Two people in Manchester are facing serious criminal charges after police searched their home and found large amounts of drugs and cash. While the details are sketchy at this point, the search seems to have been initiated after the couple’s 2-year-old son was hospitalized after being found unresponsive on their couch.
The incident highlights how quickly police can invade your right to privacy.
Couple Faces Drug Charges
The terrible situation began on Friday, May 25, 2018, when the parents of a 2-year-old child found him unresponsive on a couch in their Manchester, New Hampshire home. They rushed the boy to the Catholic Medical Center, where they told the staff that the child might have eaten dry wall from a small plastic bag in their home.

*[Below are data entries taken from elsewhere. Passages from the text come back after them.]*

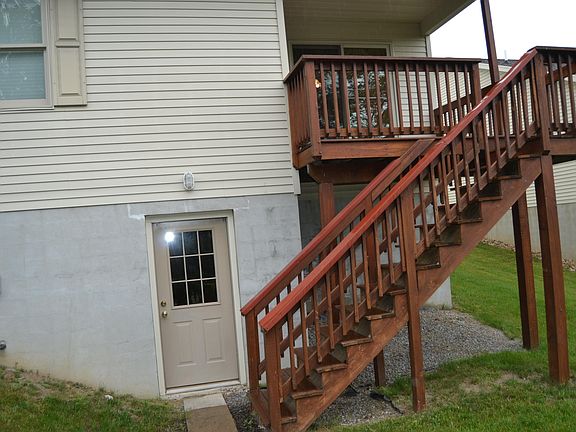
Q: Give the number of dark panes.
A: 9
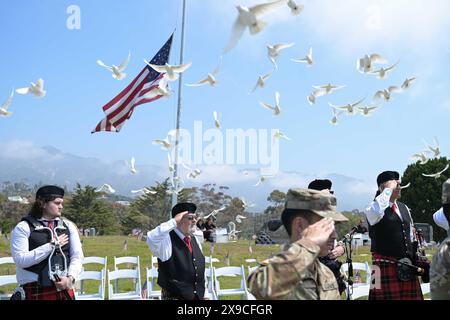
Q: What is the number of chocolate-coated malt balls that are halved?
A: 0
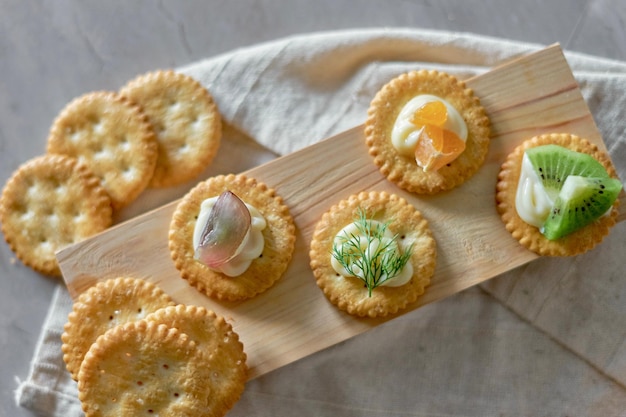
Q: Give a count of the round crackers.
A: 10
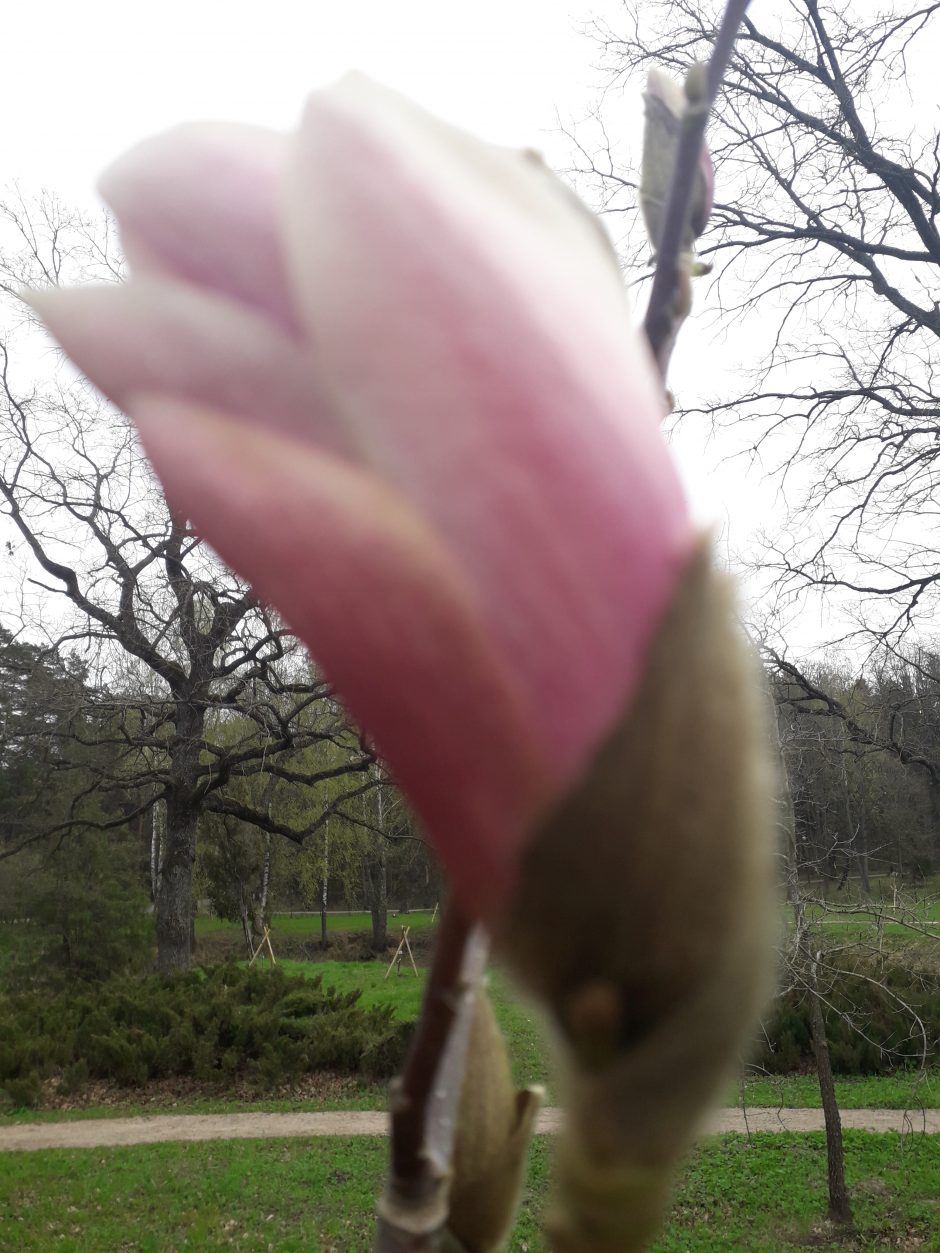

Unfortunately, the child died later that day.
While an autopsy has not yet been performed to find the true cause of death, police managed to conduct a search of the couple’s home. According to the initial reports, once inside, police found a significant amount of heroin, cocaine, crack cocaine, and suboxone, as well as $12,000 in cash.
The couple was arrested and have been charged with four counts of drug possession with intent to distribute.
Police Cannot Search Homes Without a Reason
While there are a lot of things going on in this story, and there are a lot of details that have not been provided, an important part of the story is the space between the trip to the hospital and when the police searched the couple’s home.
The Fourth Amendment prohibits searches that are “unreasonable.” In order for a search to be reasonable, police either need a warrant to do it, or their search has to fit within one of a small handful of exceptions to the warrant requirement.
In this Case, Several Options for Search
In this case, there are several possible openings that the police could have used to search the couple’s home.
First, they could have gotten the couple’s consent. Consent searches are the most common way for police to perform unreasonable searches that would have violated the Fourth Amendment, because giving your consent automatically makes the search reasonable.
Second, the medical staff at the hospital may have gotten suspicious about the child’s injury and notified the police of potential drug activity. These statements could have been used to obtain a search warrant that was then executed to find the drugs in the home.
Finally, there may have been an administrative search by, for example, the Department of Children, Youth and Families (DCYF) after the boy’s death. Because investigators from the DCYF are not police or law enforcement, they do not need a warrant to conduct an investigation. However, if they noticed evidence of drug activity, DCYF officers can still notify the police and give them what they need to obtain a search warrant.
New Hampshire Criminal Defense Attorneys at Tenn And Tenn, P.A.
It is always helpful to have a criminal defense attorneys at your side even before the charges have been filed. If you think you are being investigated for a crime in New Hampshire, call the law office of Tenn And Tenn, P.A. at (888) 511-1010 or contact us online.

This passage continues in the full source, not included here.